[Data for analysis Boundary: Start]

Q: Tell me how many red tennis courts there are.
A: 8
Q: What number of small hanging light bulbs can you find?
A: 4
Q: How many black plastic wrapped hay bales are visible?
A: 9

[Data for analysis Boundary: End]
[Data for analysis Boundary: Start]

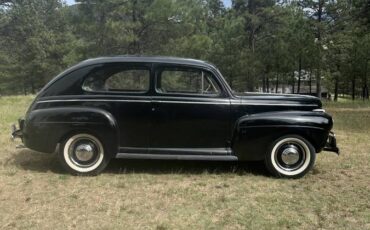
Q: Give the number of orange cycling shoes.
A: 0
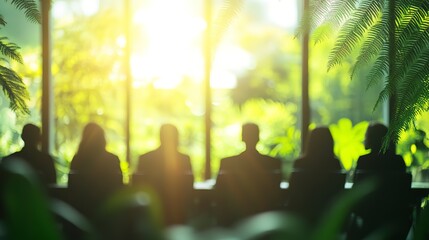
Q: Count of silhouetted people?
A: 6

[Data for analysis Boundary: End]

A complete answer lists each line of the data that holds the word "many".

• [Written solution]:
Q: Tell me how many red tennis courts there are.
Q: How many black plastic wrapped hay bales are visible?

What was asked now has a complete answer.